Pub Date: May 12th, 2009
ISBN: 978-0-06-078474-4
Publisher: Perennial/HarperCollins

Kirshenbaum’s distinctive voice transforms a lightly plotted novel into an enchanting, tangent-strewn meditation on memory, love and luck.

When Sylvia (a 40-ish, divorced Manhattanite) looses her job, she decides to visit Italy on a lark. In Florence she meets Henry at a café, and the two fall into something—maybe love, maybe not—but either way, they hop into his car and go. Henry’s heiress wife is off in India with her guru, leaving Henry alone, as he often is.
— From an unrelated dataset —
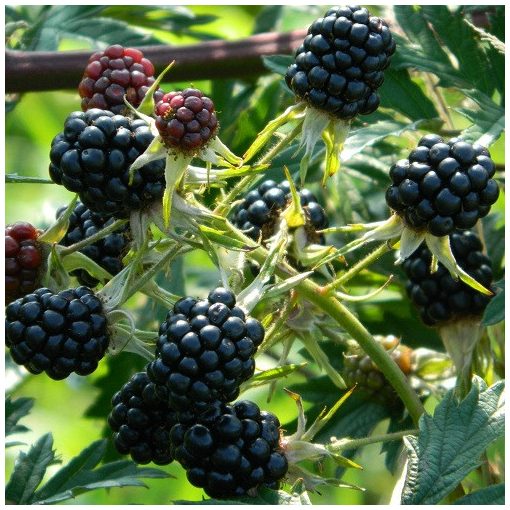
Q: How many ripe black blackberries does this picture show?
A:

With a taste for expensive drink, good food and fancy hotels, he knows how to show a girl a good time. The two have a map of Europe, time and lots of his wife’s money to spend, and so as they drive from one cobblestone village to the next, Sylvia tells Henry stories. Many about her peculiar relatives (mental illness is a distinguishing family feature); about her mother’s death and her father’s new girlfriend; about Raisinets and the many romances of Alma Schindler; about the broken heart of Aunt Semille; about pet cemeteries and war cemeteries and her not entirely terrible childhood; and finally, repeatedly, about her best friend Ruby, who pops in and out of their ongoing conversation about love and life. The novel’s first line foretells the end of the romance, so the narrative is a meandering, slightly sorrowful account of two people in love, but not quite brave enough to come up with a plan for a shared future.

Lovely prose and quirky observations carry Kirshenbaum’s seventh novel (An Almost Perfect Moment, 2004, etc.).